Translation scholar André Lefevere asserted that translation involves “a rewriting of the original
text” which “reflects a certain ideology and poetics, and as such, manipulates literature to
function in a given society in a given way”. Based on this proposition, the purpose of this article
is to explore how translation can be used to rewrite a literary work in order to insert it into a
genre to which it did not originally belong in the source culture. The specific case analyzed here
is Pedro Páramo by the Mexican writer Juan Rulfo, which has been defined within the US
literary system as a “precursor” to the genre of magical realism.

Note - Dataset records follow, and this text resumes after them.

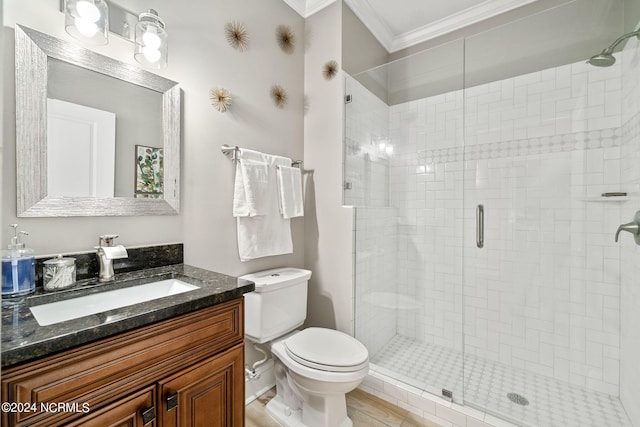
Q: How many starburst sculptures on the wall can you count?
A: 5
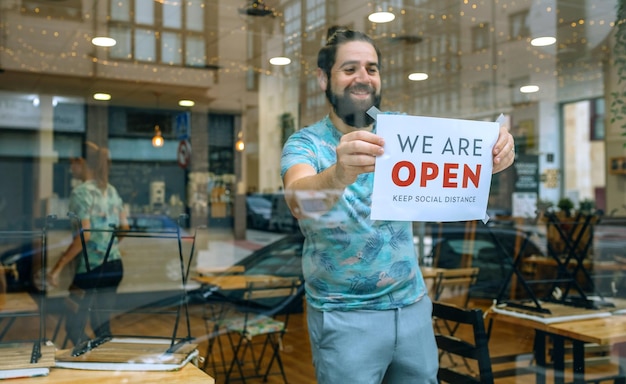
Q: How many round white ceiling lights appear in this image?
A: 8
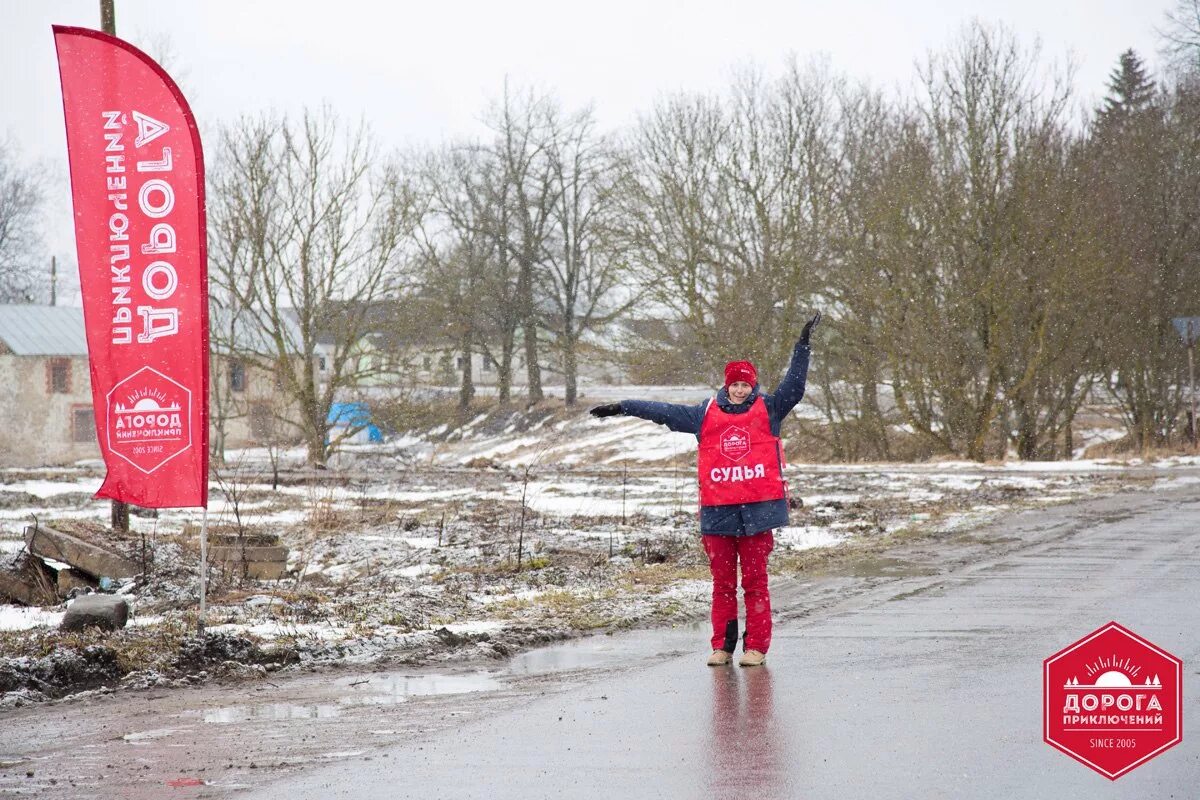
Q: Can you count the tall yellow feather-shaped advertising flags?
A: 0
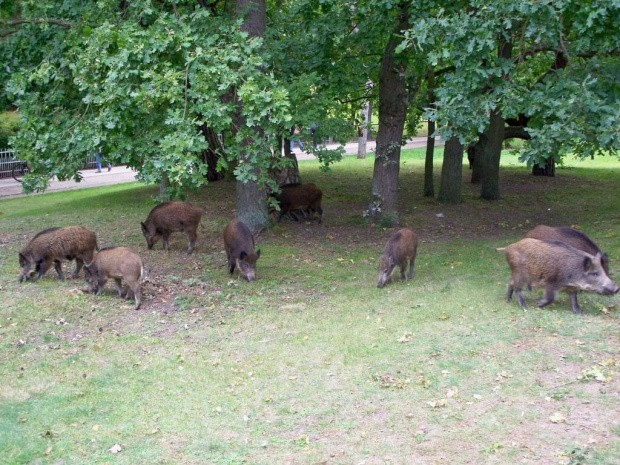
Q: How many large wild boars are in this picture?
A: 8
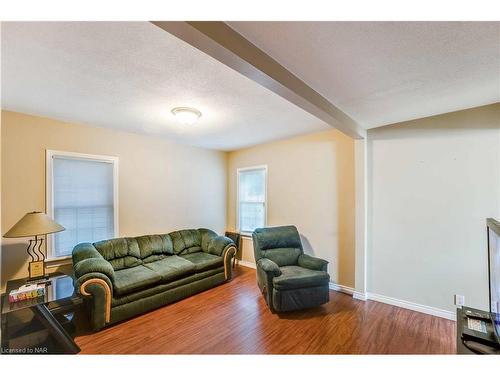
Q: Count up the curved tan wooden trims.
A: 2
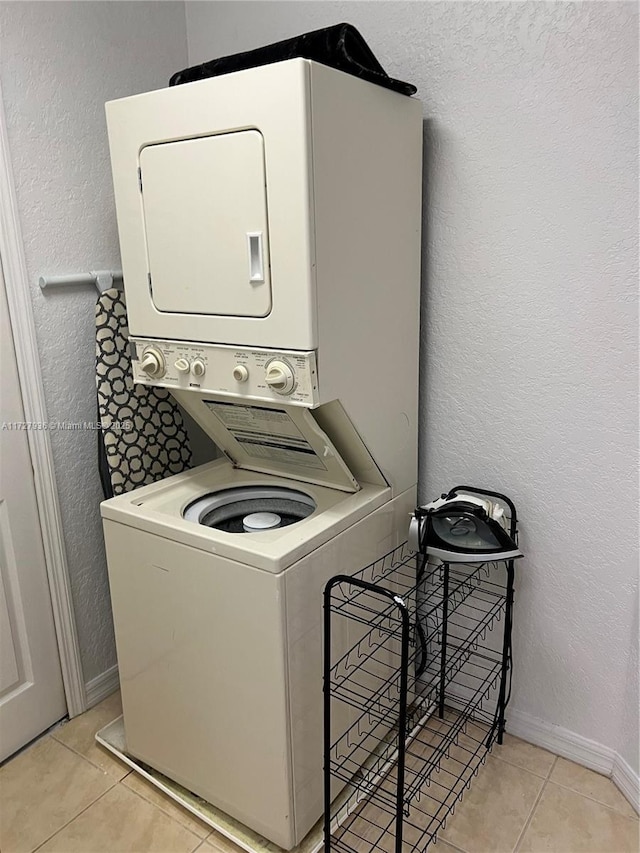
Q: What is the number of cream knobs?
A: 5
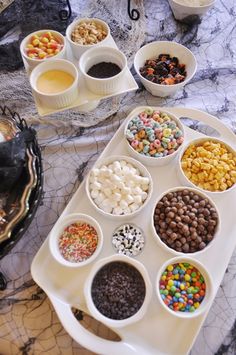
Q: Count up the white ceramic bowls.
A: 13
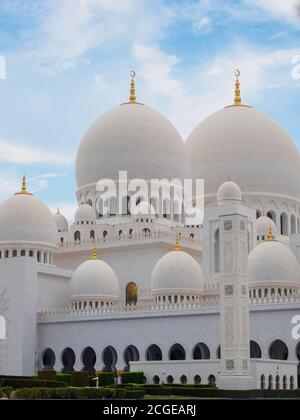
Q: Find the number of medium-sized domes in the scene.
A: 4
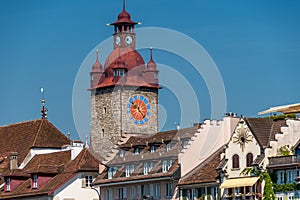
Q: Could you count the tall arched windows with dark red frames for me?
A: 2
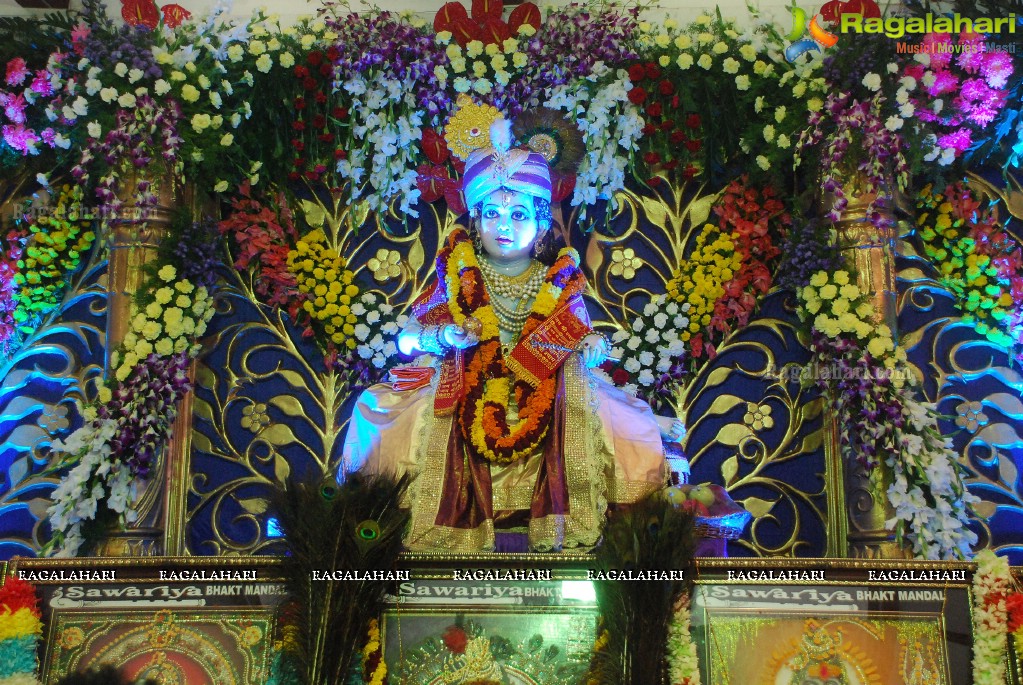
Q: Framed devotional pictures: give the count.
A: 3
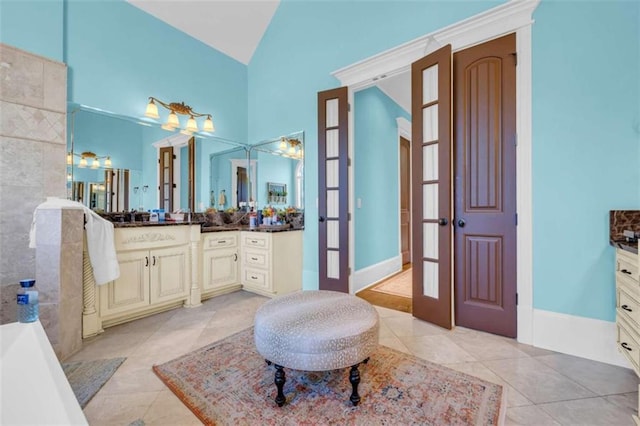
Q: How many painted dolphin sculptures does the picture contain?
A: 0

In my paper I explore how
Rulfo’s novel―written in 1955, several years before the creation of the concept of the genre now
known as “magical realism”―has been rewritten for English-speaking readers since the 1960s,
initially in paratextual commentary (reviews, promotional material), and also endotextually in the
retranslation of the novel itself by Margaret Sayers Peden, published in 1994. In this way, I aim
to demonstrate how Pedro Páramo has been expropriated from its original literary context to be
inserted into the canon of “magical realism”, a literary genre that has been employed in the
United States to define a form of essentialist primitivism that US imperialist ideology attributes
reductively to Latin America. The paper will include both a discussion of the paratextual
commentary that has served to contextualize the novel for English-speaking readers since the
publication of the first translation and a textual analysis of Sayers Peden’s retranslation.

Keywords: Juan Rulfo, magical realism, rewriting, Mexican literature, ideology.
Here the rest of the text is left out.